Autres scènes caractéristiques vers l’âge de 9 mois, décrites par Amélie, notre maman témoin du début : « C’est rigolo : Antoine secoue les mains quand on lui chante Ainsi font, font, font les petites marionnettes, il tape dans ses mains quand on lui dit bravo, il fait aussi bonjour et au revoir avec la main. Dans le bus, il agite la main et dit bonjour à tout le monde, et il sourit quand quelqu’un réagit. Il dit aussi bonjour aux voitures et aux arbres, signe qu’il n’attend pas spécialement de réponse ! Il ne comprend sans doute pas la signification des mots, mais il associe très bien les mots et les gestes. »
Au revoir, et la main de votre petit bout s’agite quand vous le laissez à la crèche ou au moment de la mise au lit. Bravo, et il bat des mains parce que vous vous réjouissez avec lui qu’il ait atteint son but – attraper ce qu’il convoitait ou arriver à contourner un obstacle au sol. À force de vous observer – « par mimétisme », comme le dit une maman –, il a appris à faire les bons gestes aux bons moments. Il vous les voit faire, avec une intention précise, cela l’intrigue, cela l’intéresse. Il vous imite (grâce aux neurones miroirs – c’est tout le champ des neurosciences). Il y a du conditionnement là-dedans. Vous êtes bon public devant ses mouvements de mains. Votre plaisir anime le sien, et réciproquement.

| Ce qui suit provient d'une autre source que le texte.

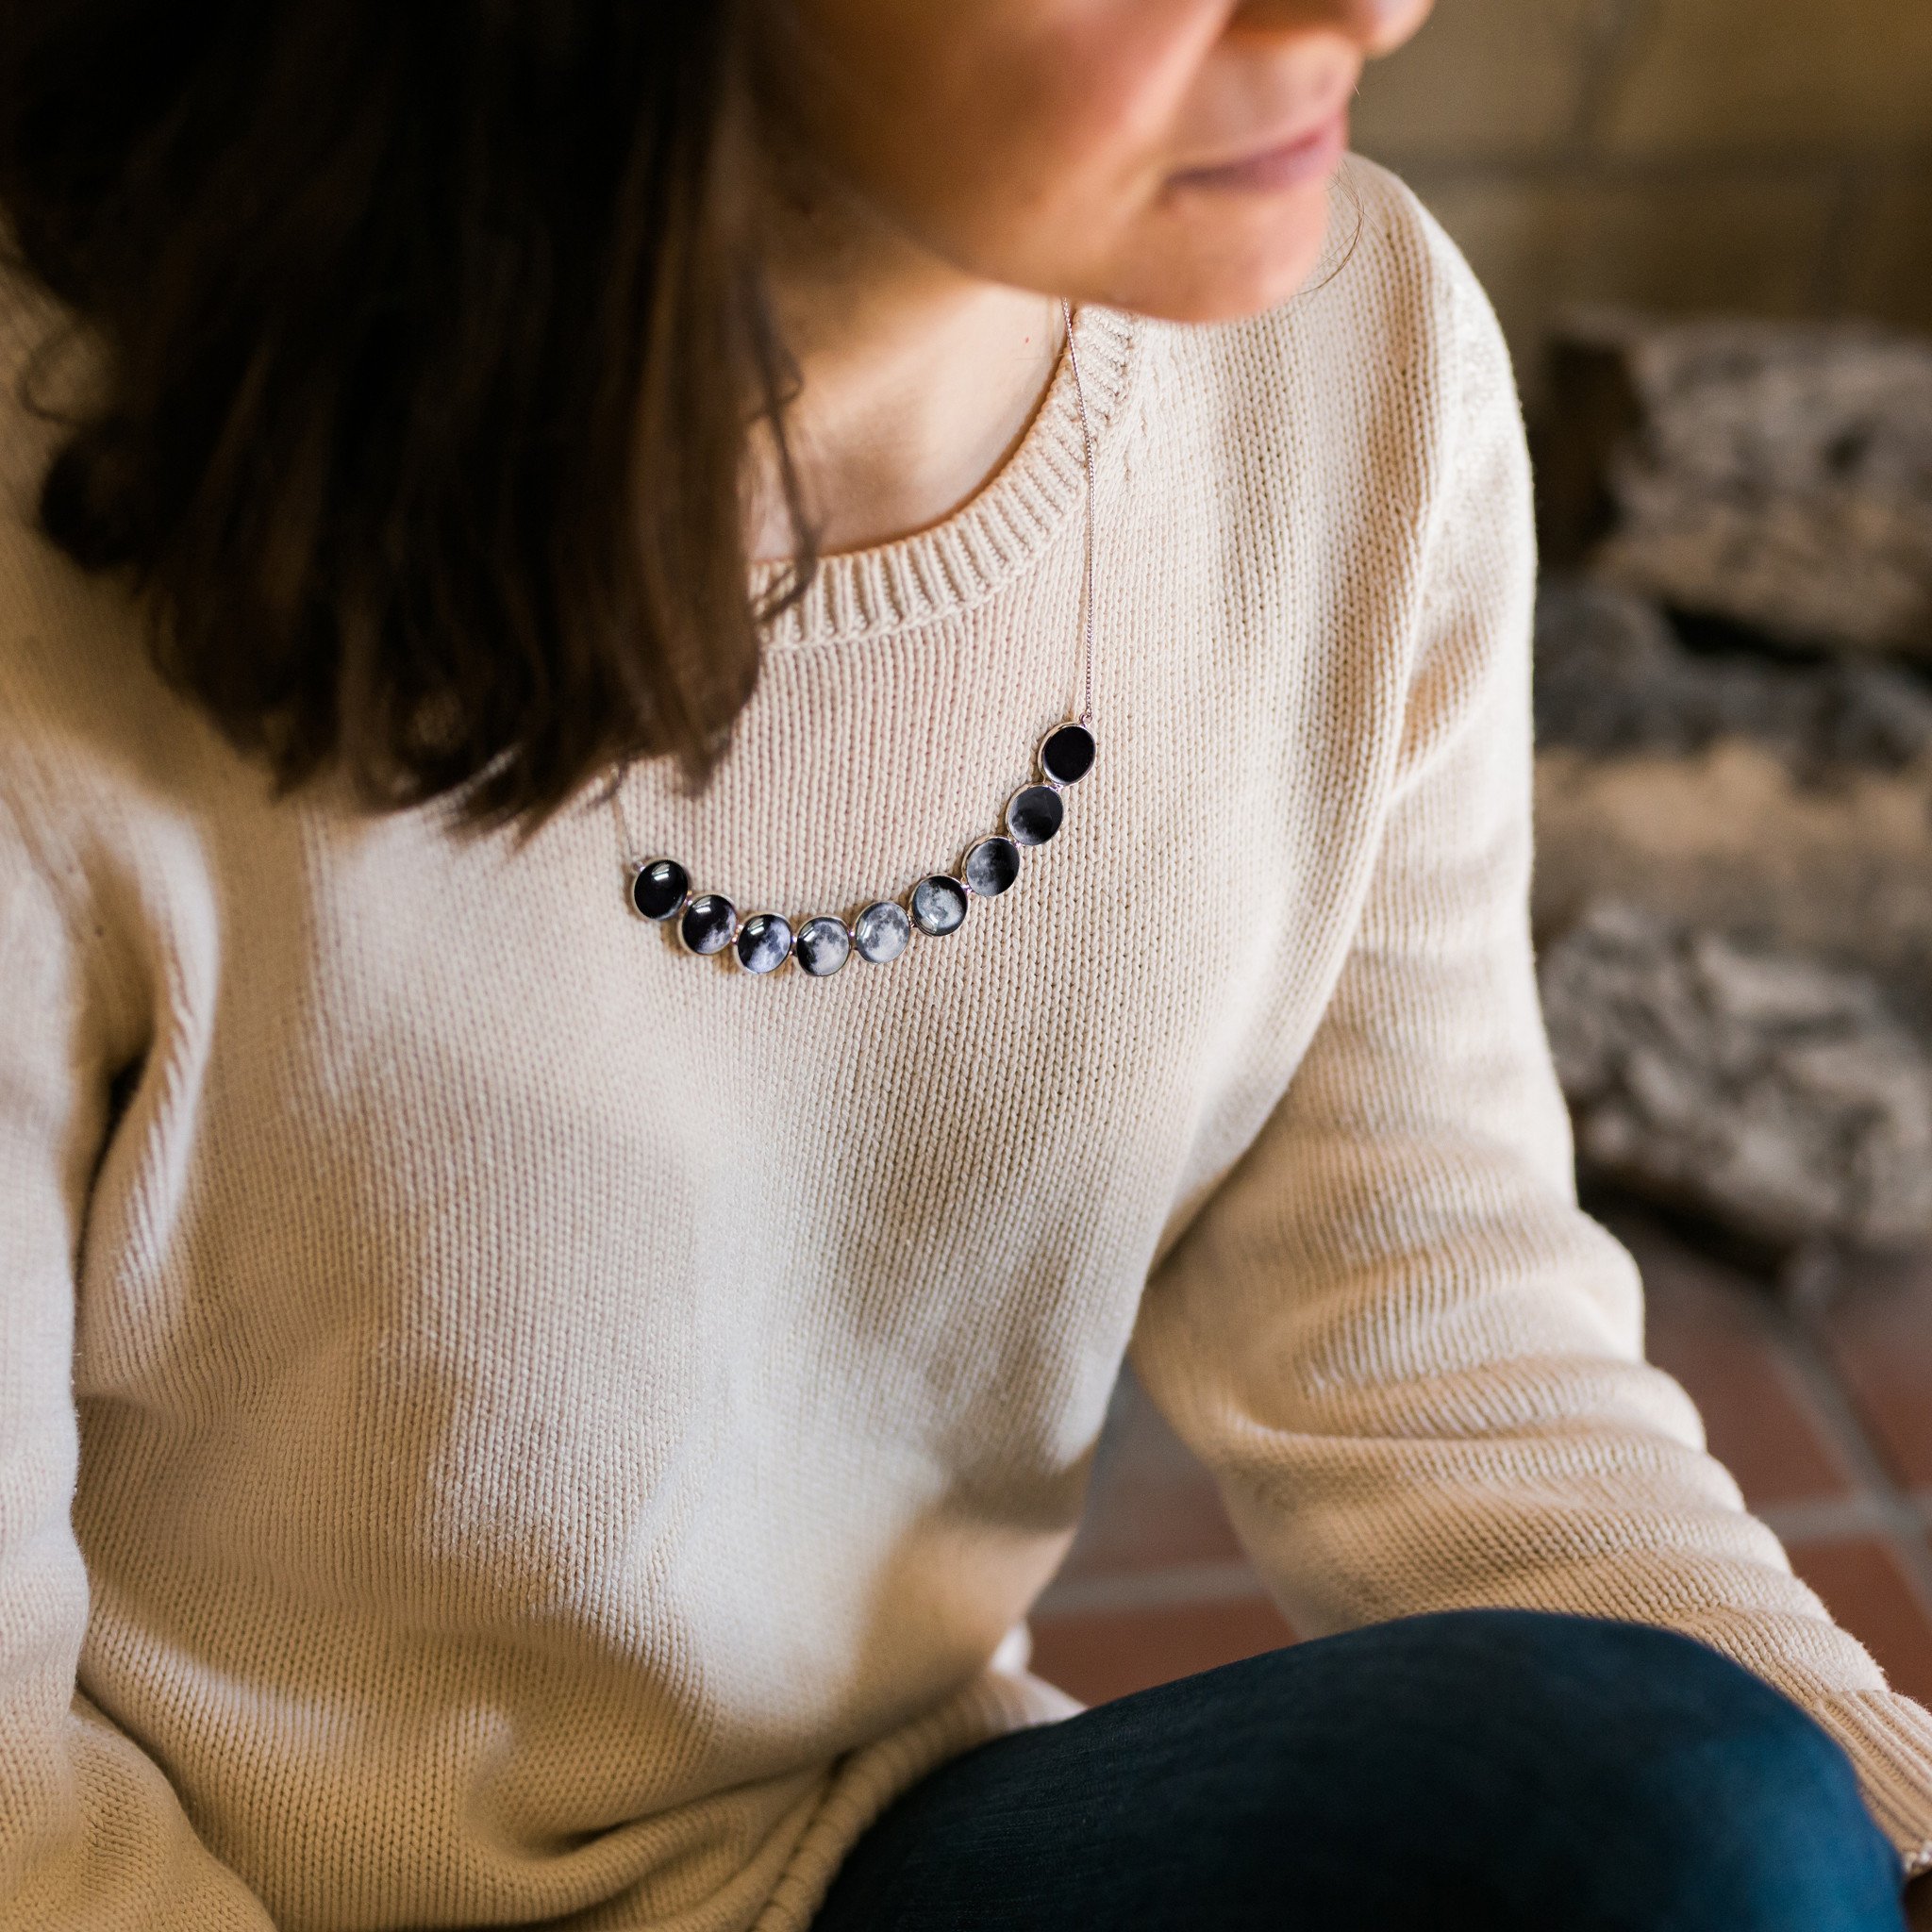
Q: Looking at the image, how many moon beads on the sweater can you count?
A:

« Ce sont des codes sociaux dont il perçoit déjà toute l’importance, entre autres parce qu’ils sont empreints de beaucoup de renforcements positifs. Quand un enfant fait au revoir de la main, tout le monde est content et le montre, car cela veut dire qu’il a compris le code social… au-delà du geste. Mais partager des codes sociaux, c’est aussi partager des émotions, du plaisir (voire du déplaisir quand le geste ne vient pas) », souligne Monique Meyfroet.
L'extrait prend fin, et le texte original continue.